┌──

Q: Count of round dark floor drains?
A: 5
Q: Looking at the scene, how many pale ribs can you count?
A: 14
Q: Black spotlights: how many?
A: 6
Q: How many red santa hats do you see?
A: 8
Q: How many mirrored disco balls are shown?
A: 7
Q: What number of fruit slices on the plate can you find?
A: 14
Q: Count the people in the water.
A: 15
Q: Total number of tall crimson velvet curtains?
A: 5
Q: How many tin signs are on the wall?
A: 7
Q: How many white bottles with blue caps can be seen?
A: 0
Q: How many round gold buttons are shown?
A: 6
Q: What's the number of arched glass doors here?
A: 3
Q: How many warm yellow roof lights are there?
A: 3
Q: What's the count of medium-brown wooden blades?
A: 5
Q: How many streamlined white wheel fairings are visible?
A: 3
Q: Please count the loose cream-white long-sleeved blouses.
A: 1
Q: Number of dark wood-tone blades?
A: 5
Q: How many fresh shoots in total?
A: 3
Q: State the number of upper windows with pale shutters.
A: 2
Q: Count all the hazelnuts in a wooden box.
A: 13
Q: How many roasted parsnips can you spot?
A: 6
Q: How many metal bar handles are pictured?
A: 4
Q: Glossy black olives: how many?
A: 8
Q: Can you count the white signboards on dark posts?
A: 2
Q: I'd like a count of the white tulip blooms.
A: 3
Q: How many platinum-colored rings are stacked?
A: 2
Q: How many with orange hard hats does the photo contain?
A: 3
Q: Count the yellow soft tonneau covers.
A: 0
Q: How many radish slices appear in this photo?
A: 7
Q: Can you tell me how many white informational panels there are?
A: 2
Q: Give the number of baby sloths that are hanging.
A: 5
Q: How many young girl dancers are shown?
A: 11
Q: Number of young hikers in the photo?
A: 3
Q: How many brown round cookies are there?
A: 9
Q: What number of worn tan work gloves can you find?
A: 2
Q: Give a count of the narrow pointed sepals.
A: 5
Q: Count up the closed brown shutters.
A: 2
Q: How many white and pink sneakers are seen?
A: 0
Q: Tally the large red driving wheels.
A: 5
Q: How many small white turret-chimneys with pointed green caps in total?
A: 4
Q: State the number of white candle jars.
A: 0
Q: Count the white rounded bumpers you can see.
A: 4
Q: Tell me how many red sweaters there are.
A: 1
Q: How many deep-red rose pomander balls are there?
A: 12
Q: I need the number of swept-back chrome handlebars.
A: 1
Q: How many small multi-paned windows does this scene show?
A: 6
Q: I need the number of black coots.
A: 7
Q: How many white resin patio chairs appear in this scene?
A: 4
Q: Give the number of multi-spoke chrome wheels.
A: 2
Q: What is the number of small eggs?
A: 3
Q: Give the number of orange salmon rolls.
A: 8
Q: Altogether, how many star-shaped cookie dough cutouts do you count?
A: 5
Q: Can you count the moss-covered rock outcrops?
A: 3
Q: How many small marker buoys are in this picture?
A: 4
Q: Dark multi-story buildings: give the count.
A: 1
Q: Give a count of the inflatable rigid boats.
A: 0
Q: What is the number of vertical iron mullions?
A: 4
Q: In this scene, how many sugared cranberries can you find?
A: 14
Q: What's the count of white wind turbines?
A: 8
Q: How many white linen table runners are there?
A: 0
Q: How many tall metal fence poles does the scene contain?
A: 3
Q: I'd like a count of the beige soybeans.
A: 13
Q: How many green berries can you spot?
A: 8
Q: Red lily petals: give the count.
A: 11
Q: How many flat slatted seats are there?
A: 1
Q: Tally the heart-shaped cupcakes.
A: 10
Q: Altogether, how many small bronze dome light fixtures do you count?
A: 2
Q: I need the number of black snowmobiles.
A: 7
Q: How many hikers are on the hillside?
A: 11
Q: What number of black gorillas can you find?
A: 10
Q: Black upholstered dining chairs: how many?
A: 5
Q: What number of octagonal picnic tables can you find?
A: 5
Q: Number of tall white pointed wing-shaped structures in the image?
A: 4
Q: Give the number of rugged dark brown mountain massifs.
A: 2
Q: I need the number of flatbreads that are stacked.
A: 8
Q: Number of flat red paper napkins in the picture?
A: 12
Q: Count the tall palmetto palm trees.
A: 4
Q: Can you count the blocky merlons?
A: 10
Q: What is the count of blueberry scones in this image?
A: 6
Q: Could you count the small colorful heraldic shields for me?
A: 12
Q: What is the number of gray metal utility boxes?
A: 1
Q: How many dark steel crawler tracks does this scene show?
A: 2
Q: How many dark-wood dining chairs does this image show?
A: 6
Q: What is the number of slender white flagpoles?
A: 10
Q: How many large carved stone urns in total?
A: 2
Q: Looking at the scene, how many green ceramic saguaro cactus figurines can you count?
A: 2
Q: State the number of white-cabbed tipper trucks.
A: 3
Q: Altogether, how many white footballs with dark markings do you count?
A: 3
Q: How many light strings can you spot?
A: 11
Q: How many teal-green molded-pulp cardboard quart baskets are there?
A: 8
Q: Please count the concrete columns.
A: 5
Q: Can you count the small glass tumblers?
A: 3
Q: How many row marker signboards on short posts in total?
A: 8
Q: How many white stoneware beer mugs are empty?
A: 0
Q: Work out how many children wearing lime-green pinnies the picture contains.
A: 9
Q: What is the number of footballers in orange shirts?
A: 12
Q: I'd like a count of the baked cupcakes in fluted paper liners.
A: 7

└──

Look through the entries and return each line that has the word "wooden" in it.

Q: What's the count of medium-brown wooden blades?
Q: Count all the hazelnuts in a wooden box.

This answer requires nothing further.